Welcome, pardner, to our new feature, Research Round-up! In each issue, we’ll bring you summaries of some of the latest EDS research to hit the medical journals. We’ll usually have five or so articles, but we’ve got a special edition this time—10 articles for your information and enjoyment! Yee-haw! Hitch up your horse, grab a sarsaparilla, and check out what’s new in EDS research.

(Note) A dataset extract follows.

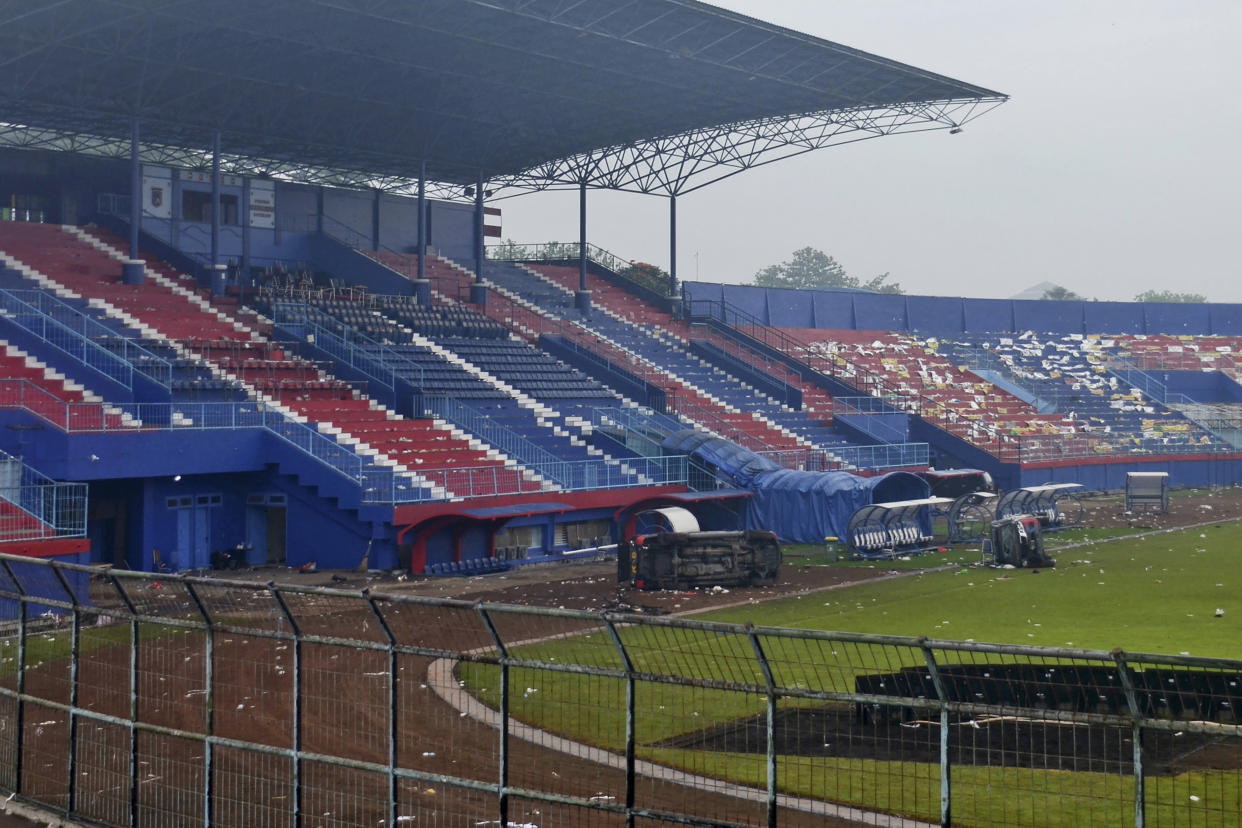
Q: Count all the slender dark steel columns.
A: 6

Special shout-out this month to the latest on the search for a genetic cause of hEDS: Norris Lab Finds hEDS Gene: Kallikrein
“Management of childbearing with hypermobile Ehlers-Danlos syndrome and hypermobility spectrum disorders: A scoping review and expert co-creation of evidence-based clinical guidelines”
Published in PLoS One on May 15, 2024 | Link to full-text article
Research by: Sally Pezaro, Isabelle Brock, Maggie Buckley, Sarahann Callaway, Serwet Demirdas, Alan Hakim, Cheryl Harris, Carole High Gross, Megan Karanfil, Isabelle Le Rey, Laura McGillis, Bonnie Nasar, Melissa Russo, Lorna Ryan, Natalie Blagowidow
Summary: Fifteen co-creators from the International Consortium on the Ehlers-Danlos Syndromes and Hypermobility Spectrum Disorders got together to create “expert guidelines for the management of pregnancy, birth, and postpartum recovery” for patients with hypermobile Ehlers-Danlos syndrome (hEDS) and hypermobility spectrum disorder (HSD). They reviewed scholarly articles and case reports about childbearing in hEDS/HSD in a number of languages. Using the results of this reading material, practical and clinical experience, and patient and public involvement, they created guidelines based on over a million participants. The guidelines stress a multi-disciplinary approach–meaning doctors from a variety of specialties should be involved in the full spectrum of pregnancy care–as well as individualized management, since what works for one person with hEDS/HSD doesn’t necessarily work for another. The guidelines are broken down by stage of pregnancy (including prior to pregnancy) and provide action points, such as what to do for patients with POTS or MCAS during pregnancy, what mode of birth might be most beneficial, and how to deal with wound healing after delivery. Read the full guidelines in table format.
“Diagnosis and treatment of the Ehlers-Danlos syndromes in China: synopsis of the first guidelines”
Published in Orphnet Journal of Rare Diseases on May 13, 2024 | Link to full-text article
Research by: Kexin Xu, Guozhuang Li, Zhihong Wu, Terry Jianguo Zhang, & Nan Wu on behalf of the Chinese Multi-Disciplinary Working Group on the Ehlers-Danlos Syndromes
Summary: In news that will surprise no one with EDS, patients with EDS in China are having a difficult time getting a correct diagnosis. They run into some of the same problems their US and European counterparts do: lack of knowledge from providers, dismissal of symptoms, misdiagnosis, and more. Even those who do get diagnosed can’t find a medical provider who can help them manage their EDS. To help, the Chinese Multi-Disciplinary Working Group on the Ehlers-Danlos Syndromes (the Group) was established, and Chinese Guidelines for Diagnosis and Treatment of the Ehlers-Danlos Syndromes were published in December 2023. As usual, the guidelines stress a multi-disciplinary approach to the treatment of EDS. The guidelines are broken down by the medical department and recommendations are given for EDS patients seen in that department. While the guidelines start off with diagnostic criteria similar to those in the US, the Chinese guidelines provide instructions to dermatologists, orthopedic surgeons, gastroenterologists, and other specialists while stressing the importance of including nursing care, rehabilitation, psychology, and nutrition experts in EDS care. Read the full guidelines. (You will need to have your browser or another service translate from Chinese.)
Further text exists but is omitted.